Contexte institutionnel et enjeux de pouvoir
Le Sénégal fonctionne selon un régime présidentiel où le chef de l’État dispose traditionnellement de pouvoirs étendus. L’élection de Bassirou Diomaye Faye en 2024 avait marqué une alternance politique historique, portée par la dynamique du PASTEF et l’influence grandissante d’Ousmane Sonko.
La situation actuelle, où le premier ministre préside également l’Assemblée Nationale, est exceptionnelle et concentre entre ses mains les leviers législatif et exécutif. Cette configuration explique en partie la volonté présidentielle de contester une réforme perçue comme une tentative d’affaiblissement des prérogatives de la présidence.
Le pays doit par ailleurs faire face à des défis économiques majeurs, notamment la gestion de la dette publique et les négociations en cours avec le FMI. Les désaccords entre Faye et Sonko sur ces sujets stratégiques reflètent des divergences de fond qui dépassent les simples rivalités personnelles.
Élections prochaines et perspectives d’avenir
Les élections locales de 2027 et la présidentielle de 2029 constituent les prochaines échéances électorales majeures. Les analystes s’attendent à ce que la rupture entre Faye et Sonko influence profondément ces scrutins, avec le risque d’une scission au sein du PASTEF ou d’une recomposition des alliances politiques.
La majorité parlementaire écrasante du parti complique encore la situation : ni le président ni le premier ministre ne peuvent gouverner efficacement sans l’autre, sous peine de paralysie institutionnelle. La question de la maîtrise du parti PASTEF devient ainsi un enjeu central pour l’avenir politique du Sénégal.
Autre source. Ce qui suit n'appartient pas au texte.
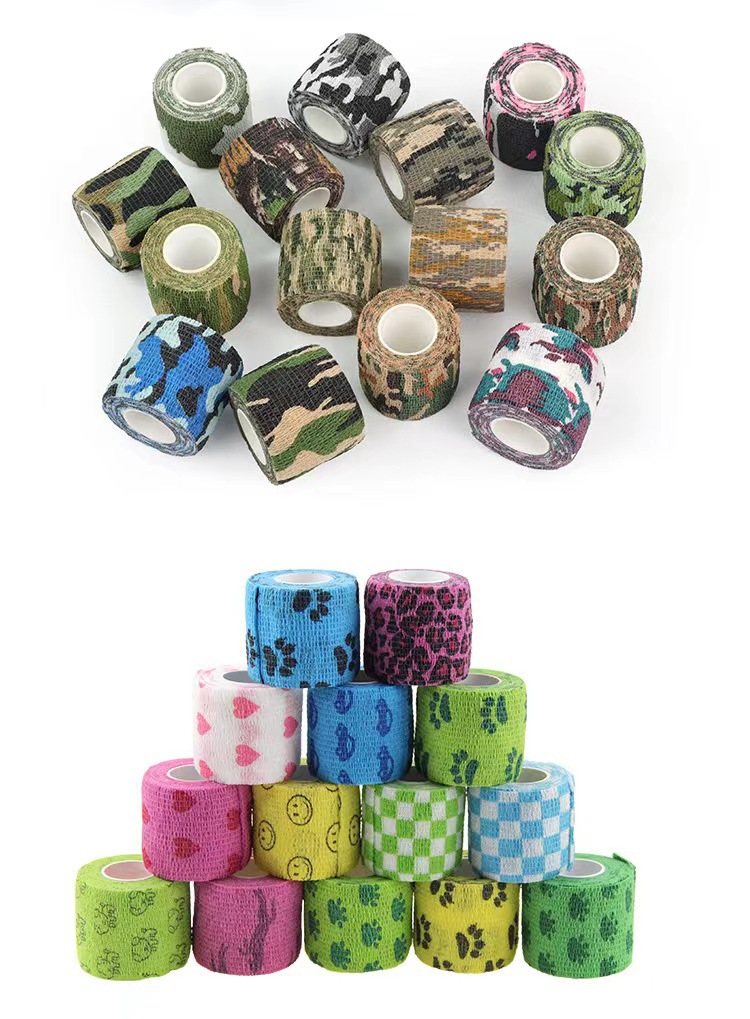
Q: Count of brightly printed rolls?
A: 14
Le reportage international met en lumière cette dimension temporelle : la crise actuelle n’est pas un simple épisode passager, mais le début d’une confrontation de longue haleine pour le contrôle du pouvoir. Les prochains mois seront déterminants pour savoir si les deux hommes parviendront à trouver un terrain d’entente ou si leur rupture deviendra irréversible.
La décision du Conseil Constitutionnel a offert un répit temporaire à Bassirou Diomaye Faye, mais n’a pas résolu les divergences fondamentales. Le paysage politique sénégalais s’engage dans une période d’incertitude, scrutée avec attention par les partenaires régionaux et internationaux.